Antes de emprender esta fugaz excursión de gabinete, recién traía yo anotado un dato que Marie-Louse von Franz menciona en Sobre los sueños y la muerte: en la tradición islámica los muertos han de cruzar el puente de Sirat, que por ser estrecho como un cabello y afilado como una espada pone a prueba la fe de los creyentes que lo recorren. Puesto que aquilatar las vecindades simbólicas que han describito el «passo honroso» que separa las inclemencias del más acá de las inmensidades del más allá es tarea ímproba para el expedicionario que sólo pretende atestiguar alguna que otra sincronicidad sin agotar la paciencia lectora, no debería ser menos significativo limitar la presente coyuntura a reseñar que una confluencia anterior con el número 111 —hará de aquello tres menstruaciones— detuvo mi atención en el episodio «El pozo» de Platero y yo. El caso sucedió como sigue: a la vez que mi amigo M. acomodaba sus ochenta kilos de desazón en uno de los sillones de la biblioteca familiar, recibió en su regazo la caída fortuita de la criatura de Juan Ramón embalsamada por decenios de polvorienta espera, lo que en su cráneo memorioso desató una espesa fumarola de evocaciones que lo llevó hasta el epicentro de la niñez. Mientras me contaba la anécdota entusiasmado por la frescura de su reminiscencia, sentí la necesidad de pedirle que abriera el libro por la página indicada, cifra que como ya he sugerido me encuentra con una frecuencia que supera lo que el cálculo de probabilidades permite anticipar y que busco, con pareja afición, siempre que la curiosidad me anima a sondear la realidad por su lado reflectante, un ejercicio no exento de peligro porque puede uno acabar achicharrado de luces en el espejo ustorio de sus cavidades. La hoja que le solicité servía, a la sazón, de brocal impreso a esta maravilla: «Platero, si algún día me echo a este pozo, no será por matarme, créelo, sino por coger más pronto las estrellas». 
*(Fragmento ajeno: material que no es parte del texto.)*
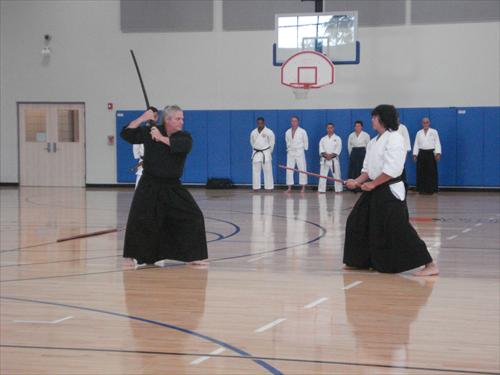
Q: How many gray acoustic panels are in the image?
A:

Es oportuno explicar que la confesión confiada por el poeta al jumento también constelaba mi eclíptica sobre el autocidio como un anticosmos a visitar, más pronto que tarde, si la capacidad de mantener a salvo la dignidad mengua a igual ritmo que aumenta el tumor de los pronunciamientos en el Sheol, donde sus principales instigadores andan empeñados en pegarse un festín de pesadilla zombificando nuestras vigilias. «El relato impulsa nuestro comportamiento», alardea en su última encíclica el big bug Klaus, uno de los archidiablos más reconocibles de la jerarquía carroñera... ¿Y por qué diantres querría Dios ofrecer las peores batallas a sus mejores guerreros? Que aquí, en el imperio de los reflejos condicionados, no haya razón que valga ni corazón que sobresalga es un viejo estribillo: la barbarie de estos diez mil años de domesticación no da para más. La Tierra, por desgracia, no es un paraje apto para los vivos; me refiero, naturalmente, a los seres cuya sensibilidad traspasa los límites de la existencia; a los espíritus que no aprueban rendir con su devaluación tributo a la podredumbre ni servir de prótesis a la invasión de los automatismos.

Aunque podría haber sido Borges, creo que fue Melville quien señaló que «ningún lugar de verdad figura en los mapas». Menos mal que en los laberintos comunicantes de la literatura y de los sueños aún podemos crear espacios tan plurales y proteicos como acogedores, algo parecido a una guarida de almas donde avezar nuestra entrega al momento de la verdad.